# side shocks



## pageracing (Mar 20, 2005)

we have a problem with our side shocks blowing out or going anybody have any suggestions on how to help


----------



## bologna (Feb 6, 2005)

are you useing new rebuild kits when you take them apart???


----------



## pancartom (Feb 26, 2002)

get a set of crc durashock conversions and your side shock probs are over


----------



## N2RACN (Sep 28, 2001)

they might also be too short so that when 1 side compresses the other side pulls out too far. had that happen a long time ago and solved it by using longer ball ends and end of problem. look to see. hope it helps


----------



## bsracing8 (Dec 14, 2004)

N2RACN said:


> they might also be too short so that when 1 side compresses the other side pulls out too far. had that happen a long time ago and solved it by using longer ball ends and end of problem. look to see. hope it helps


 
That is the most common prob when starting out go with longer ball cups but make sure they are not to long other wise you will only have a lil trave.

Brandon


----------



## BrentP (Mar 1, 2002)

Like someone already stated, there is too much travel in your side shocks if they are pulling out.

With the chassis & pod sitting flat on the table, you need to adjust your ball cups so that when you mount each shock & measure the distance between the spring cap & the shock body you have .170 (4.3mm). This means that each shock will be different lengths so make sure you don't get them mixed up.

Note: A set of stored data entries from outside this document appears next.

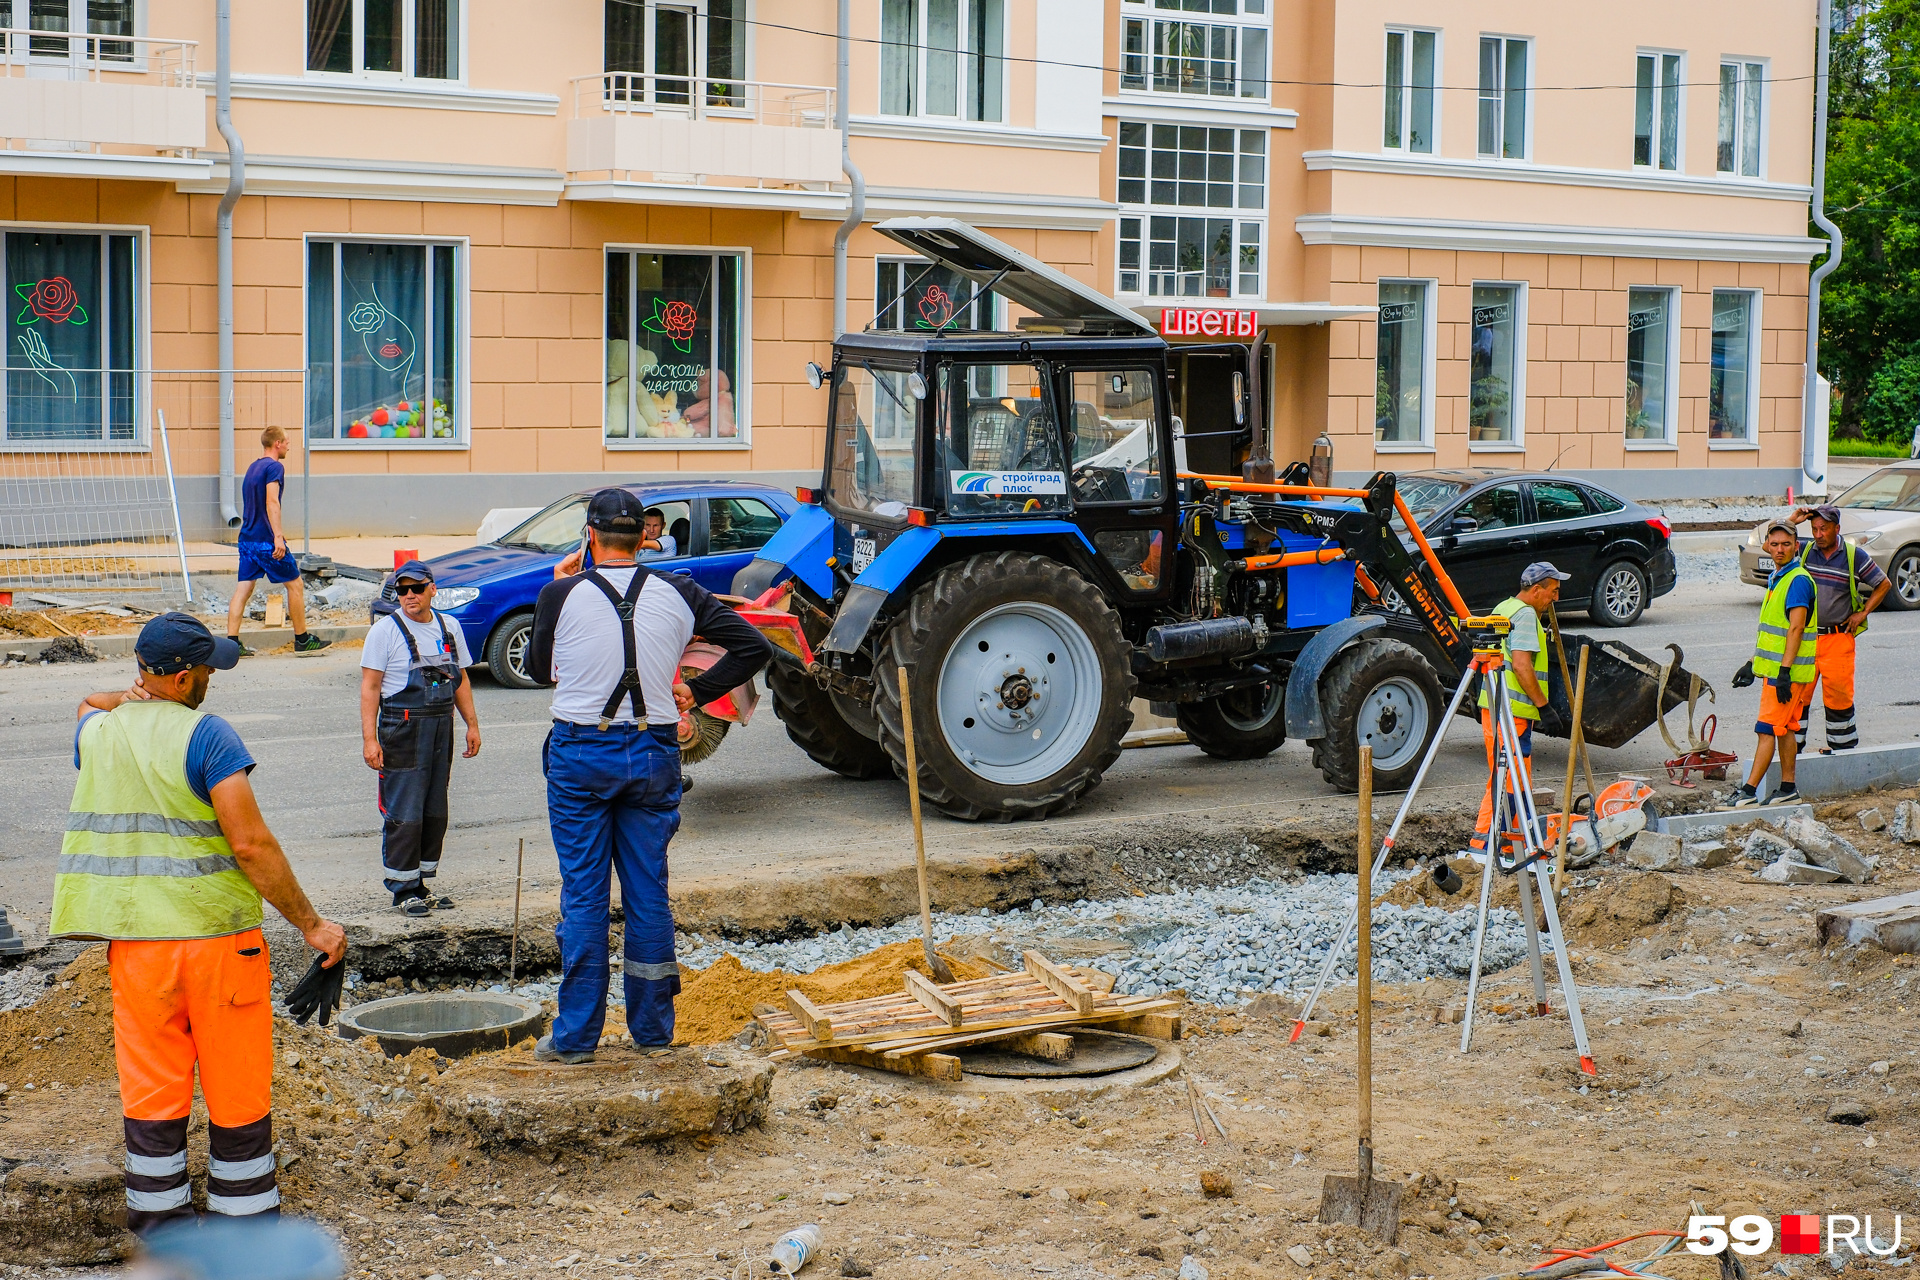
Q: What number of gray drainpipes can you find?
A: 3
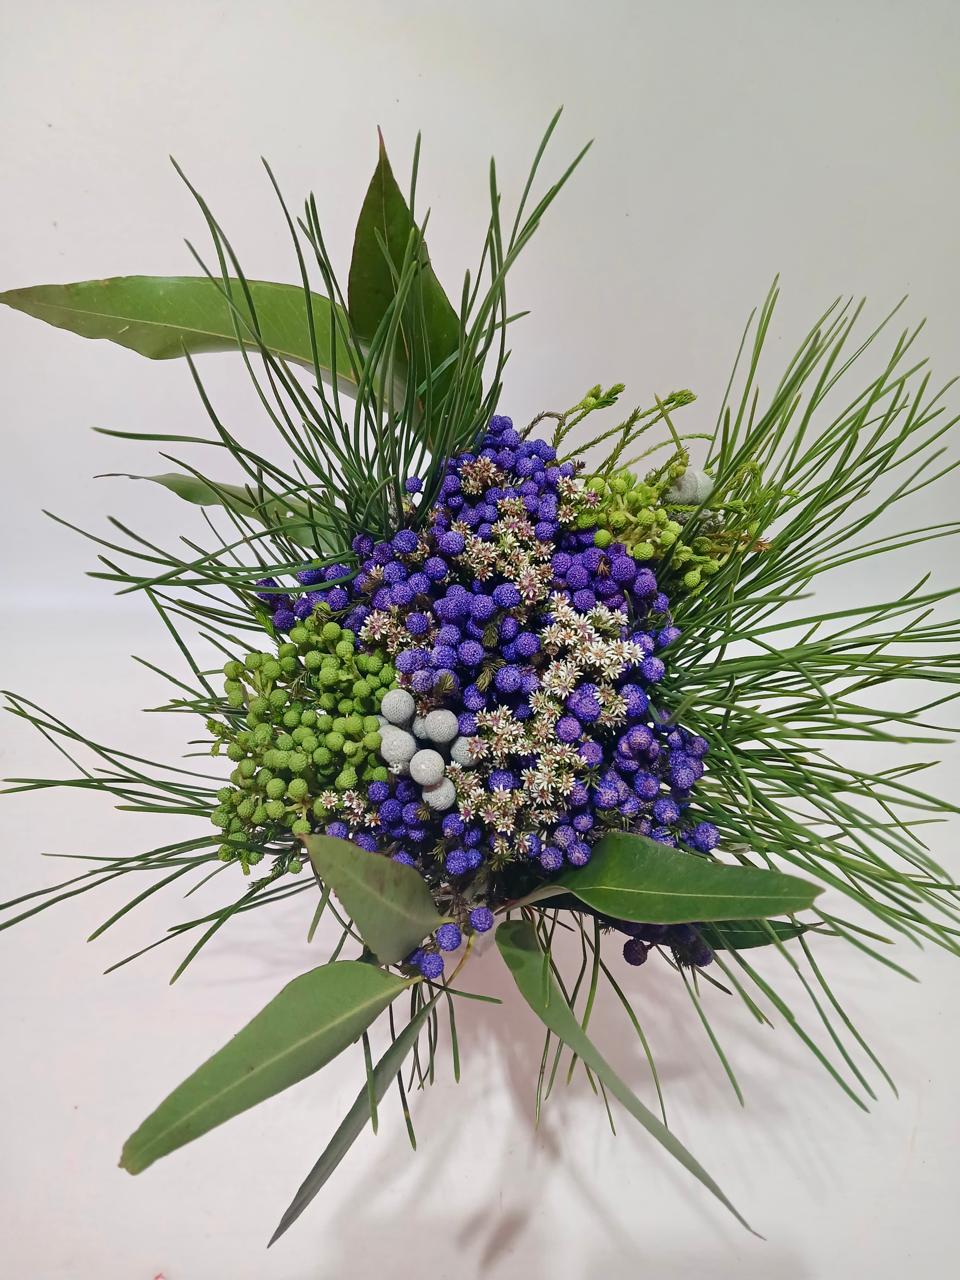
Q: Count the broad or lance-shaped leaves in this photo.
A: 9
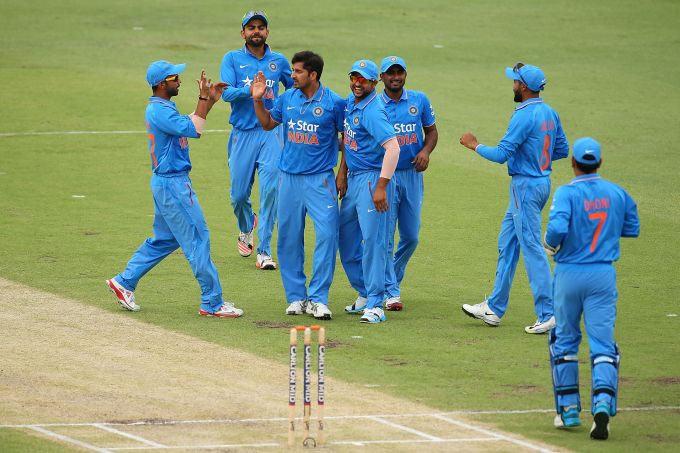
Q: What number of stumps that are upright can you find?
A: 3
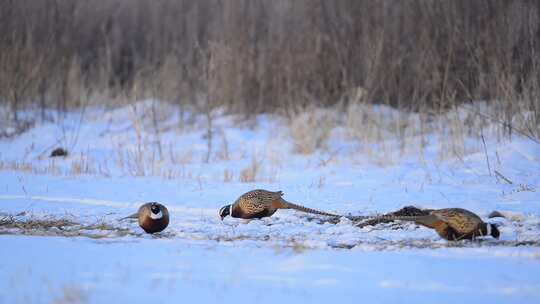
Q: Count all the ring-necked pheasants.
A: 3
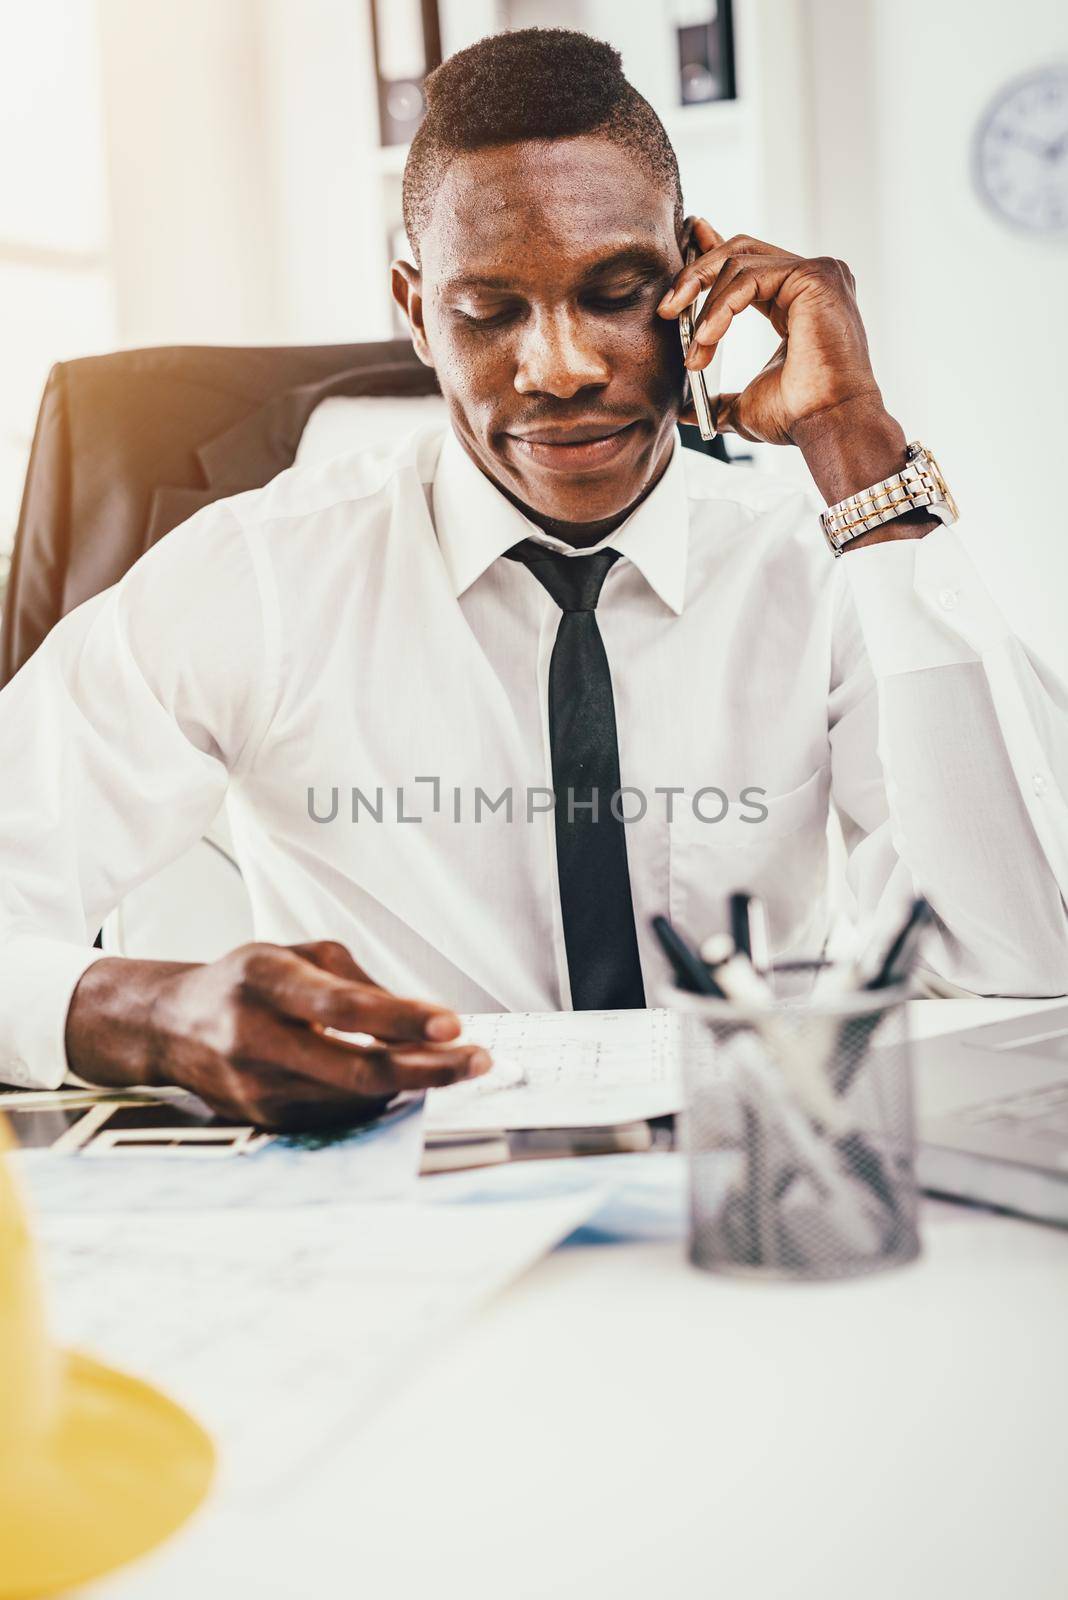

http://www.hobbytalk.com/bbs1/attachment.php?attachmentid=15626

__________________
Brent Pearcy
Bulit Motorsports, TQCells, BSR Racing Tires, SROC Racing


----------



## erock1331 (Apr 1, 2002)

pancartom
in the pic you posted of the CRC shock it looks like there is a white washer under the white cup that holds the foam. My kits did not come with that ? is it needed. My shocks seem fine without it.


----------



## tintmanpa (Dec 22, 2004)

do you have a part nunber for the crc kit...


----------



## SlaminRC17 (Nov 4, 2003)

Erock, mine didn't either, and there was nothing in the instrutions about it, mine too also work just fine. I don't think it "has" to be there.... kevin


----------